Employers often find it difficult to justify, practically or emotionally, paying severance to an employee being terminated for cause. After all, employers ask, why compensate and reward a worker who broke the rules? It may be easier when the separation is a layoff, yet even under these circumstances, the company’s financial condition may constrain its ability to offer money to a separating employee, getting nothing but goodwill in return.
This Employment Law Bulletin briefly discusses severance and its primary justification: obtaining a release of any future employment law-based claims. We explain why best practices dictate employers set emotions aside in order to secure the protection provided by a release in exchange for a severance payment. We also discuss important issues related to the drafting and implementation of an enforceable severance agreement.
Why Offer Severance
There are sundry reasons an employer may want to offer severance to a separating employee: to reward a worker for years of loyalty; to cushion the blow of an unexpected layoff; to maintain goodwill in the community; or to preserve standing as a competitive, quality employer in the industry.
These are all sound reasons. They explain why employers might consider offering severance in many instances. But the single best reason why employers should offer severance to every terminated employee (i.e., one who is not leaving by her own volition) is the protection that a severance payment, combined with a well-drafted severance agreement, provides against a future claim or lawsuit.
Let’s begin by defining “severance.” In order to support a binding agreement in which the employee waives any claims, the severance must be compensation to which the employee wasn’t already entitled by virtue of her employment. Many employers we work with are surprised to learn that severance does not need to equal several months’ or even several weeks’ pay. This can be a particularly helpful point when considering offering severance to an employee terminated for lying or theft. The investment can be minimal. The peace purchased for merely a few hundred dollars (or less!) is always well worth the investment.
What Severance Buys You
Provided the agreement is properly drafted, signed and otherwise enforceable, the severance payment purchases a promise by the separating employee that she will not bring any claim or lawsuit, in a court or with a government agency, arising out of the employment relationship. Our typical California severance agreement expressly protects against seventeen (17) separate common law causes of action, as well as claims that could potentially be brought under eighteen (18) separate state and federal statutory schemes and regulations.

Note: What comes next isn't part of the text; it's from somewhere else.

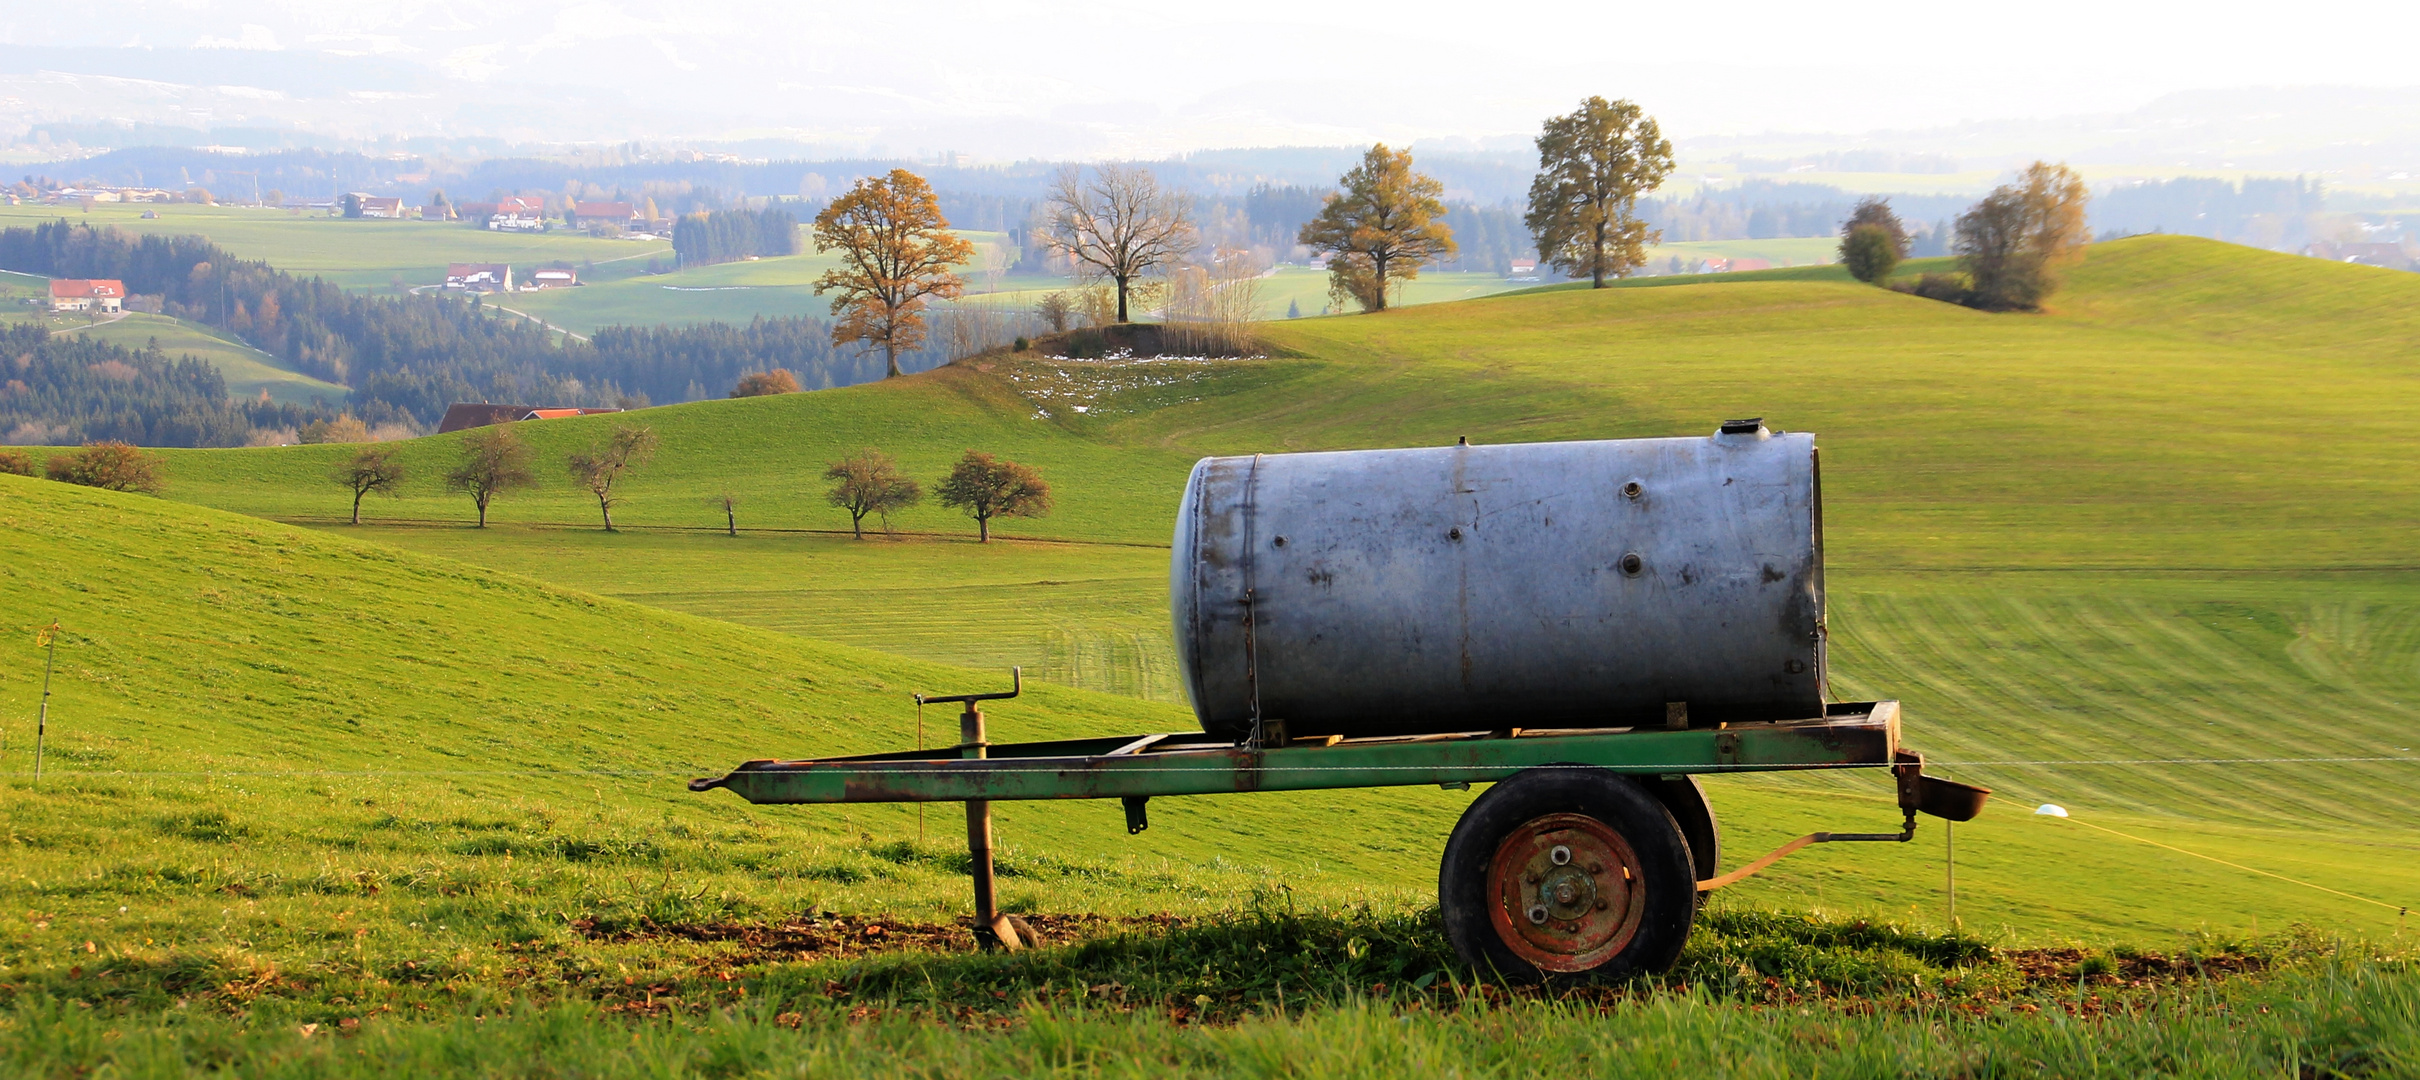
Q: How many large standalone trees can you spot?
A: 4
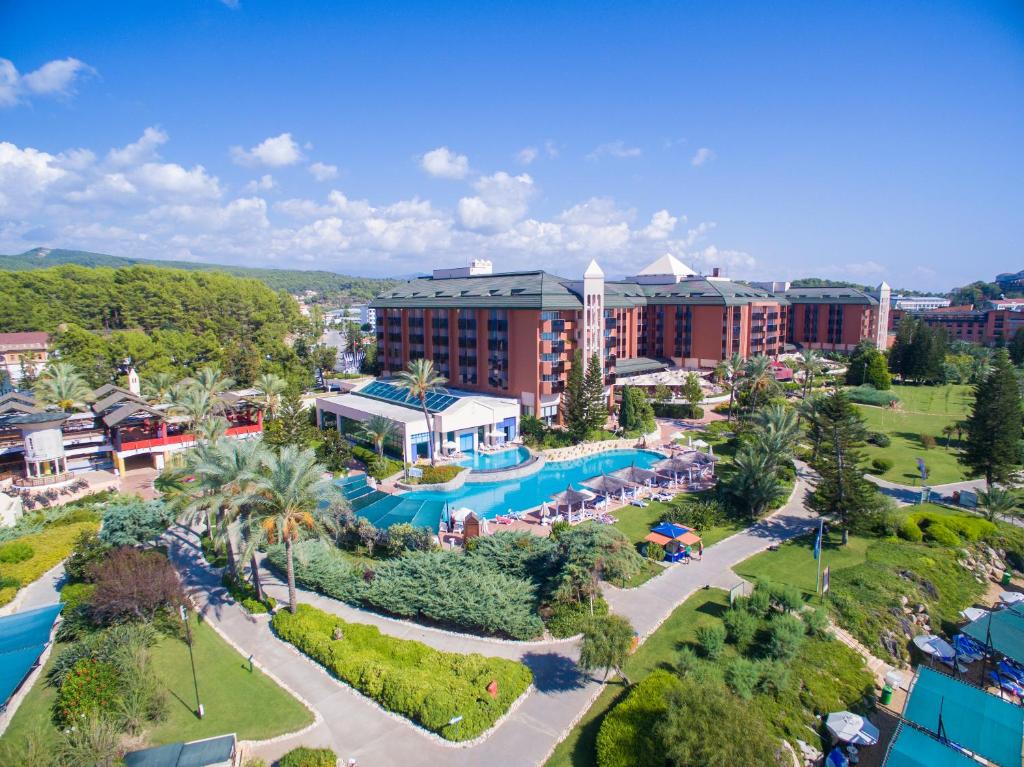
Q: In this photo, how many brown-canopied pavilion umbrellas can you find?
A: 5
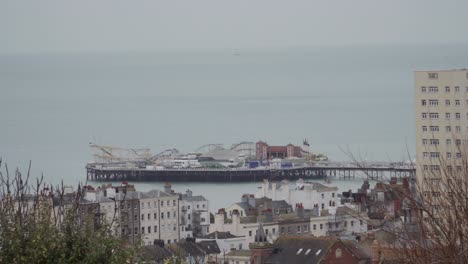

In fact, the only employment-related claim that cannot be expressly released by way of a severance agreement is one for unpaid wages, which can include reimbursement of expenses, overtime and waiting time penalties. Perhaps most importantly, most reasonably competent lawyers will abandon a claim, regardless of its apparent merits, where a potential client has signed an enforceable severance agreement with the former employer. In this way, for an investment of as little as a few hundred dollars, an employer can avoid incurring attorney’s fees and costs fighting a spurious claim.
The Elements of an Enforceable Severance Agreement
We cannot overstate the importance of having a knowledgeable employment law attorney draft your severance agreement. A severance agreement is a contract. In addition to pitfalls common to every type of contract, there are crucial drafting considerations unique to a severance agreement. This is particularly true if the separating employee is over 40-years-old. An agreement waiving any claims under the Older Workers’ Benefit Protection Act (“OWBPA”) must meet eight (8) statutory requirements, including providing the separating worker a 21-45 day period within which to consider the Agreement before signing it. Even then, the employee has seven (7) days to revoke the agreement. If the employer pays the severance before the expiration of the 7-day period, and the employee revokes the agreement, she may keep the payment and the employer is without recourse to recoup the funds!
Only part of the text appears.